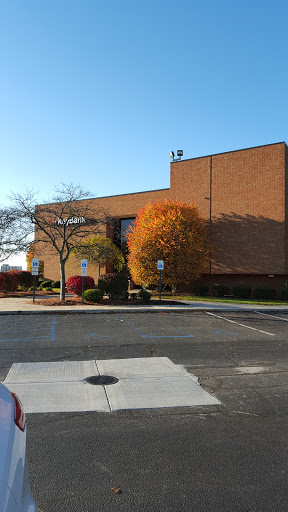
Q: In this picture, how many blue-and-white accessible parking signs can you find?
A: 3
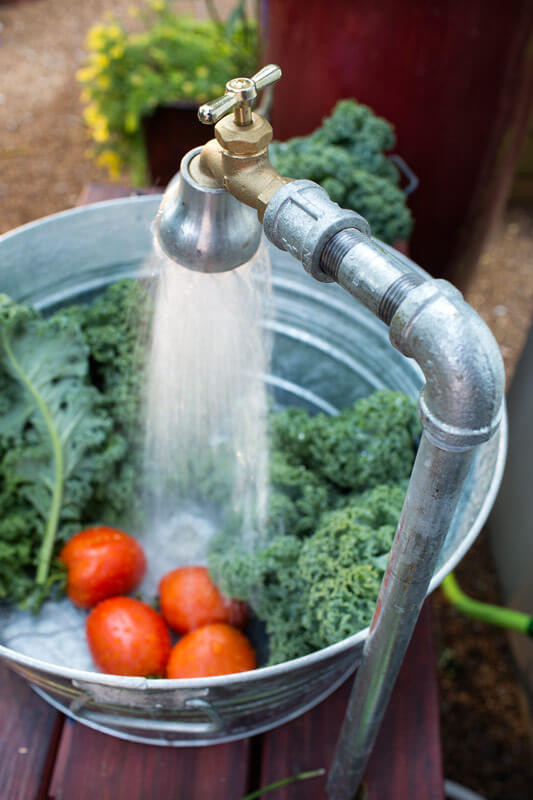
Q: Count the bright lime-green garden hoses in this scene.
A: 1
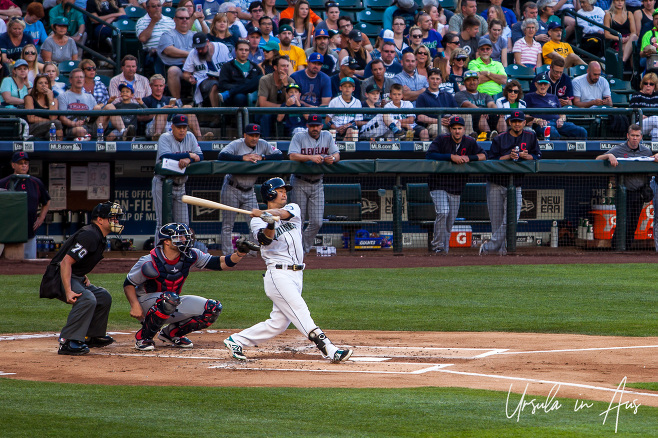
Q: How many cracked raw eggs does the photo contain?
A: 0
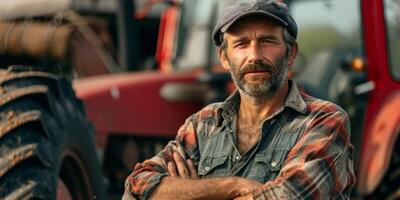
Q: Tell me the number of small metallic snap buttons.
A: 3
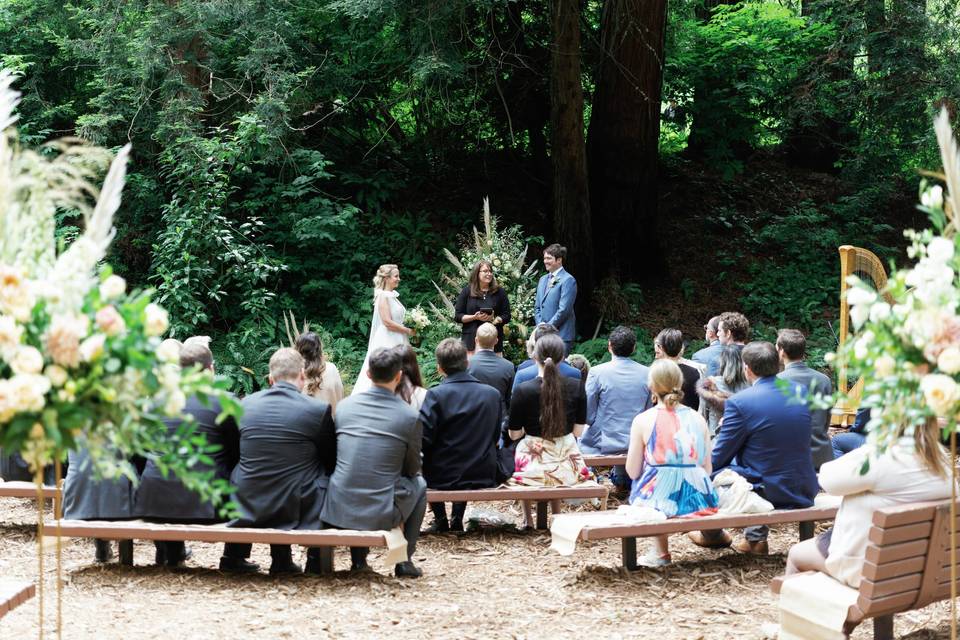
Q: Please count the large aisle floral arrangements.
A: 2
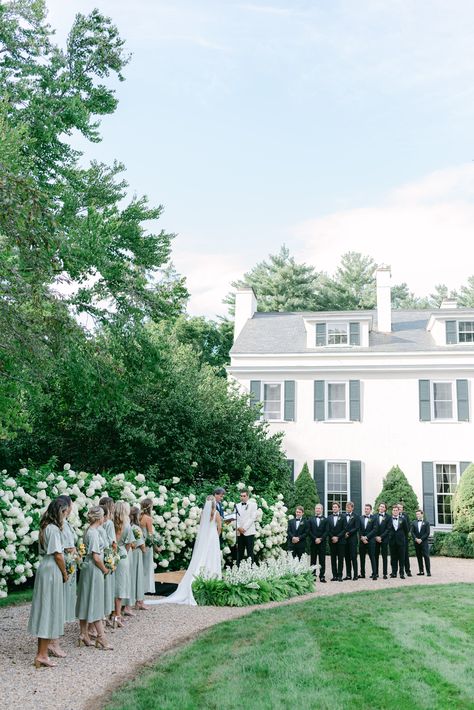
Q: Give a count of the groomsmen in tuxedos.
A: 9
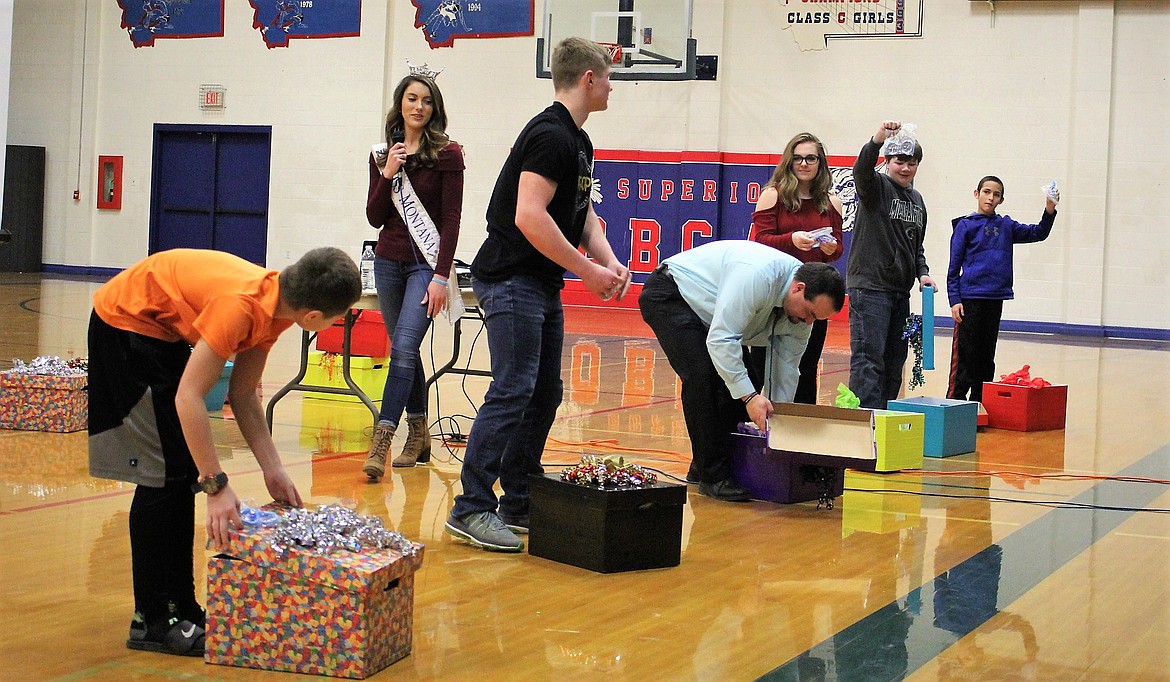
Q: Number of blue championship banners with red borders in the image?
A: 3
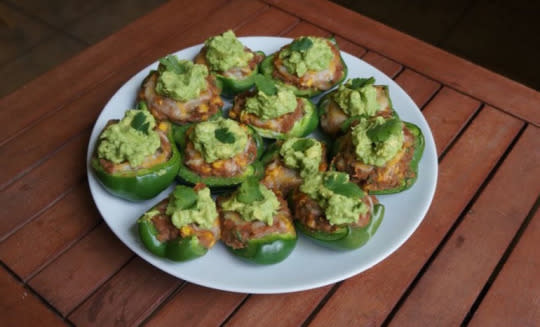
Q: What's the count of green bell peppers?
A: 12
========================================
How to complete this task: Wherever the word "green" turns up in the records, copy out the line it is on.

Expected answer:
Q: Count the bright lime-green garden hoses in this scene.
Q: What's the count of green bell peppers?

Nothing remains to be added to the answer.